En la historia de la lucha libre, por no decir del deporte mexicano en general, solamente dos salvajes difíciles de controlar han sido queridos e inmortalizados por la gente: Cavernario Galindo y Perro Aguayo. Su personalidad cavernícola, expresada con violencia desmedida arriba de un ring, se volvió entrañable.

La fama de su despiadada forma de luchar trascendió a distintas manifestaciones culturales. El Cavernario, por ejemplo, es uno de los cuatro personajes que protagonizan el enfrentamiento ficticio de la canción Los luchadores, rola con que Conjunto África pone a bailar incluso a quien tiene dos pies izquierdos al ritmo de “la arena estaba de bote en bote…”.

 

En ese mismo plano de la ficción, pero en la pantalla grande, el Perro Aguayo provocó que niños salieran tristes y enojados de las salas de cine tras haber sido el causante de la muerte de El Ángel; Rogelio Guerra encarna en Ángel del silencio a un gladiador mudo y noble que lucha por ayudar a un orfanato hasta que fallece como consecuencia de la golpiza que le propina el Can de Nochistlán en el cuadrilátero.

Pero a diferencia del Cavernario Galindo, el Perro Aguayo abrazó al tiempo para figurar como leyenda viviente en dos siglos, XX y XXI. Esa causalidad temporal trajo consigo que lograra acomodarse en el afecto y gusto de una generación que superó la percepción de que la lucha libre era un deporte exclusivo para la clase baja. 

Pedro Aguayo Damián, su verdadero nombre, fue bien recibido por un público renovado, además de mantenerse consolidado entre aficionados que crecieron con él desde la década de los setenta. Arribar al año 2000, con más de medio siglo de vida a cuestas, no fue impedimento para que los espectadores engendraran euforia por su salvajismo y sus rudezas. 

Ese clic con la gente que abarrotaba la Arena México semana tras semana también se vio influido por la dupla que conformó con su hijo, ‘el Perrito’. Esa combinación consanguínea y generacional, de personalidades energúmenas sobre un ring, fue imán de taquilla y detonante de alaridos, mayor aún por sus enfrentamientos contra los hermanos Dinamita. 

El afecto hacia esa pareja se confirmó con la fatalidad que alcanzó a ambos, siendo más cruel con el mayor de los Aguayo. Después de retirarse en 2001 por un martinete que le aplicó Universo 2000 y que puso en riesgo su integridad física, el Perro Aguayo volvió cuatro años más tarde a los cuadriláteros para hacer mancuerna con su retoño y obsequiar su última marrullería como profesional: faulear a Máscara Año 2000 para quedarse con su cabellera y la de Cien Caras. Aquella lucha, sin saberlo, fue el entierro solemne del salvajismo que le acompañó a lo largo de su carrera.

Posteriormente, distante de la personificación que tuvo como luchador, Pedro Aguayo Damián fue visto como un adulto mayor que acudía a las arenas para apoyar a su hijo como si fuera un aficionado más. A manera de premonición, quizá, el señor se mantuvo cerca de Pedrito para disfrutarlo en sus victorias y sufrirlo en sus derrotas lo más que se pudiera. También lo hizo en el periodo crítico que su vástago padeció cáncer de estómago, enfermedad que superó para continuar como gladiador aguerrido.

Así fue hasta 2015, año en que el Hijo del Perro Aguayo falleció víctima de un paro cardiorrespiratorio. Con la muerte de Pedrito, el Perro Aguayo también murió en vida mediante la manera más injusta e indeseable para cualquier padre. ¿Cómo se le puede llamar vida a la terrible prolongación de los días ante la ausencia del ser más amado? ¿De qué forma puede obligarse al corazón a latir cuando el motivo más importante para ello ya no volverá?

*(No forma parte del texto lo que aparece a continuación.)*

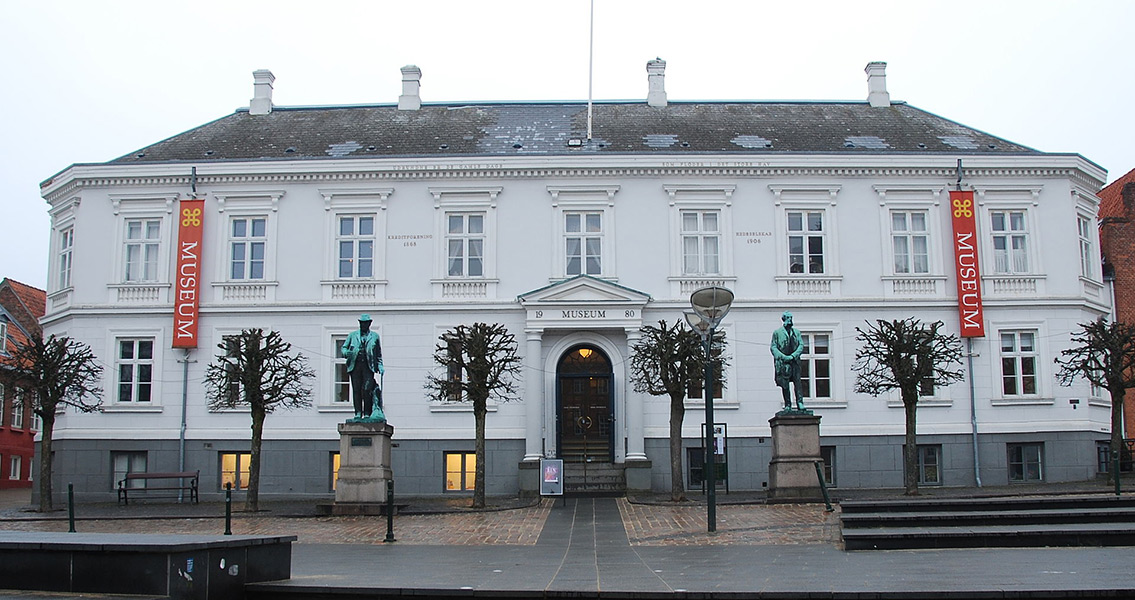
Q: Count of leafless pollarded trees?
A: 6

Mientras que una parte de la afición luchística le lloró al luchador que había partido, otros tantos lo hicieron por empatía y consuelo hacia un papá que debió velar el cuerpo de su hijo. Esa tristeza insuperable e indescriptible se apoderó de Pedro Aguayo Damián hasta 2019, año en que su latido ya no soportó más permanecer en un mundo incompleto sin Pedrito.

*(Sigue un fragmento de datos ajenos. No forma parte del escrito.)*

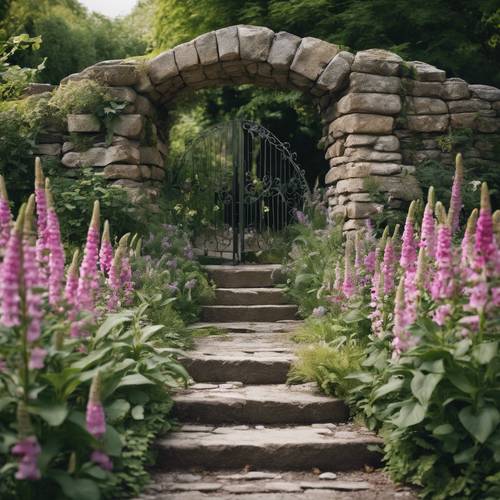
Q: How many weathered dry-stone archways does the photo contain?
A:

Dos veces murió el Perro Aguayo. En ambas ocasiones, las generaciones que unificó de los siglos XX y XXI lloraron por él. El salvaje más querido de la lucha libre se fue dejándole un hueco en el alma a la afición, que hasta la fecha no sabe discernir si despidió al rudo incontrolable o al hombre que miles de personas quisieron abrazar por la pérdida que ningún padre debería enfrentar.